This is a simple toolkit to evaluate the performance of Machine Translation metrics on standard test sets from the WMT Metrics Shared Tasks. It bundles all data relevant to metric development and evaluation for a given test set and language pair, and lets you do the following:
- List the names of documents and MT systems in the set.
- Get source and reference texts, and MT system outputs.
- Get stored human and metric scores for MT system outputs.
- Compute correlations between human and metric scores, at system, document, and segment granularities.
- Perform significance tests on correlations.
These can be done on the command line using a python script, or from an API.
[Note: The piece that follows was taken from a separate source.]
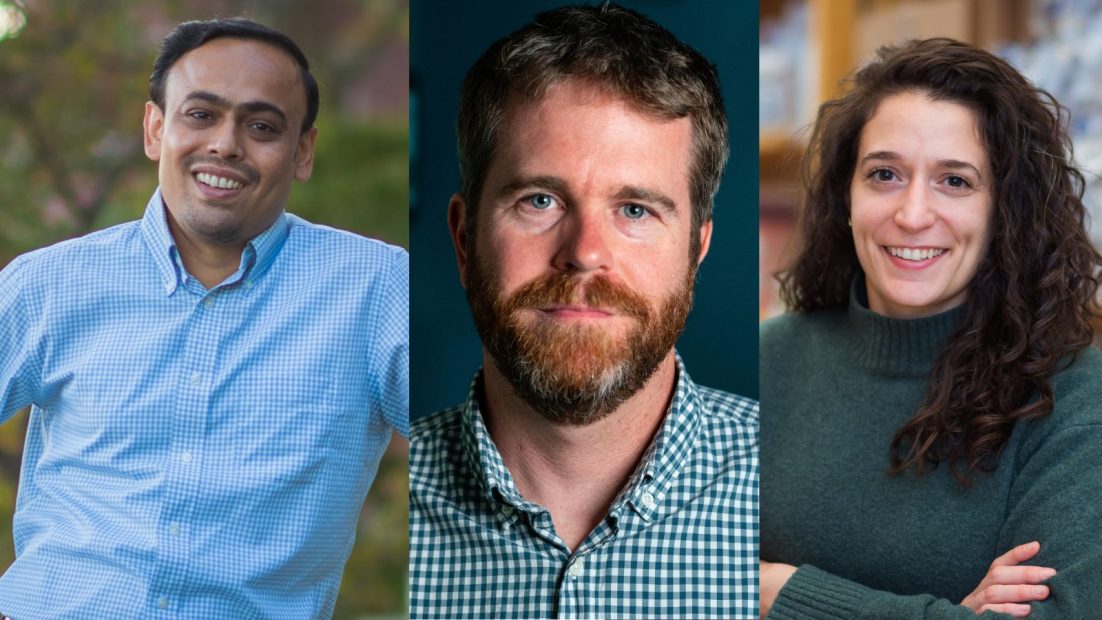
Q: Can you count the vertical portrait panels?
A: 3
You need python3. To install:
git clone https://github.com/google-research/mt-metrics-eval.git
cd mt-metrics-eval
pip install .
Start by downloading the database (this is also required before using the API):
alias mtme='python3 -m mt_metrics_eval.mtme'
mtme --download # Puts ~1G of data into $HOME/.mt-metrics-eval.
mtme --help # List options.
Optionally test the install:
python3 -m unittest mt_metrics_eval.data_test # Takes about 30 seconds.
python3 -m unittest mt_metrics_eval.stats_test
Get information about test sets:
mtme --list # List available test sets.
mtme --list -t wmt20 # List language pairs for wmt20.
mtme --list -t wmt20 -l en-de # List details for wmt20 en-de.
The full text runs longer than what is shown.